The founding percussionist's main requirements for the project, however, is that it's not made by a Hollywood studio, and that the Iowan metal heavyweights take control of pretty much the entire thing. He also shares how he'd like it to be in the form of a mini series, so that each band member's own story has time to be explored.
When asked by NME in an interview over the possibility of a future official Slipknot biopic, the musician - who has directed a number of the band's music videos and three of their documentaries - says: “It wasn’t that long ago that I was very frustrated with this sort of idea, because the business, if you will, was pressuring us for something like that.”
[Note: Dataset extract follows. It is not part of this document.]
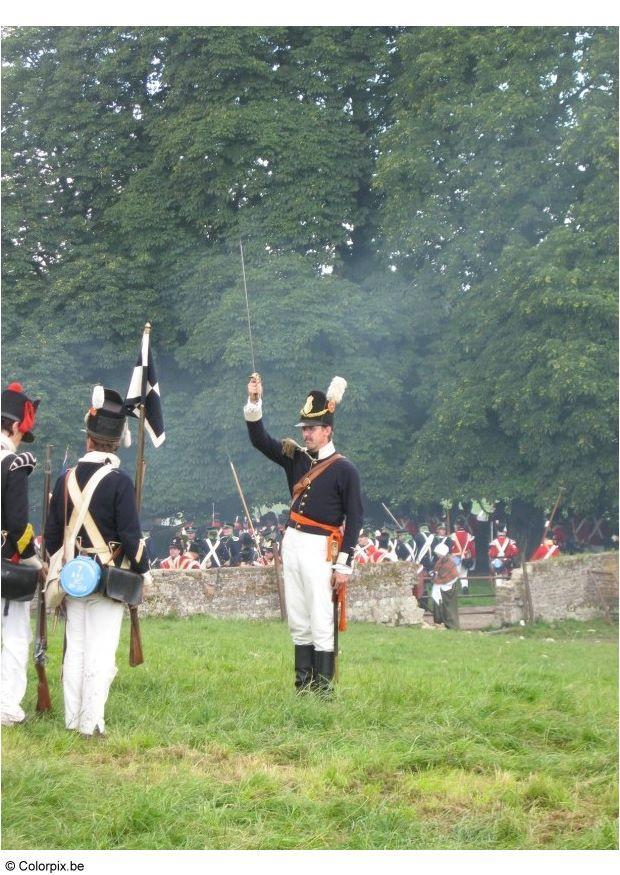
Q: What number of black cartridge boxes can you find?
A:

Of wanting creative control over the potential film, he continues, "I could never get anybody to create us, so I’m kind of holding that to the film. I’ve had so many ideas brought to me, and there’s so many people who are frustrated with me about it. They’ve actually told me, 'Maybe it’d be better if you’re not involved.' And I’m just like, 'Yeah, we’ll see how that works for you.'
"Because if I’m not involved, that means I’m not involved" he continues. "That means, 'Good luck with whatever the fuck you’re trying to do, because I’m not going to approve a word of it.' . . . It’s like, 'You never played with us in the band, you don’t know what the fuck you’re talking about! You’re just impressed that some putz director hit a mark in some visual way for theatres to sell popcorn. Get the fuck out of here. This is my life.'"
Elsewhere, the musician goes on to reveal some of his ideas, explaining how he'd want all nine members to have shared airtime, in contrast to the hit biopic Bohemian Rhapsody, which he believes mostly explored the life of Queen's late frontman, Freddie Mercury.
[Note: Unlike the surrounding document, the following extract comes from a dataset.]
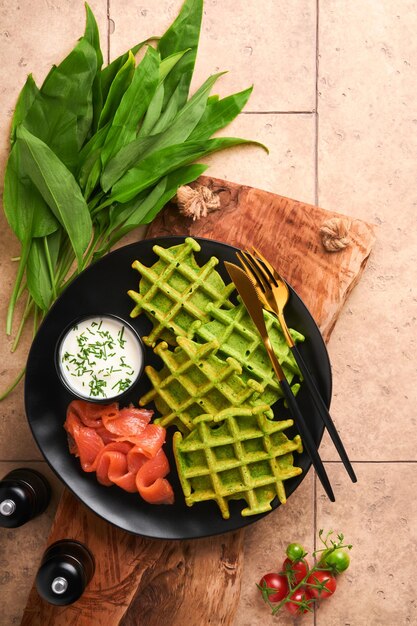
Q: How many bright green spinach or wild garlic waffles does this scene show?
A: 4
"There’s a lot of dudes [in Slipknot] that need to be represented equally – not one is greater than the other, and you can’t explain the band without explaining all of them" he says.
"And then there’s our first manager [Sophia John], who passed away – that story would have to be in there – and then there’s a motley crew of about a dozen other motherfuckers. . . . It’s insane. So we’re gonna do it, but we’re gonna do it our way."
Based on his requirement of wanting all members - both present and former - to get their own moment in the spotlight, Crahan puts forward the idea of a “eight-to-15” episode miniseries, similar to HBO's True Detective. “That way,” he continues, “you can go in the past and see [the late] Paul Gray playing a right-handed guitar when he’s left-handed.”
He also explains how he has “some very insane ideas for how to make it work” as long as he’s helped by “some very creative people.”
“I’m not a writer" he continues. "I can only give you the stories. But if I sat down with some really creative [screenwriters], I would be able to tell them all these ideas and we could come up with something that would make people say, ‘Yes, we’ll give you the money to make that".
Although there's been no official announcement of such a project being given the green light as of yet, we'll be ready and waiting with popcorn set for a major Slipknot series binge sesh.
Slipknot's new album, The End So Far, is out now.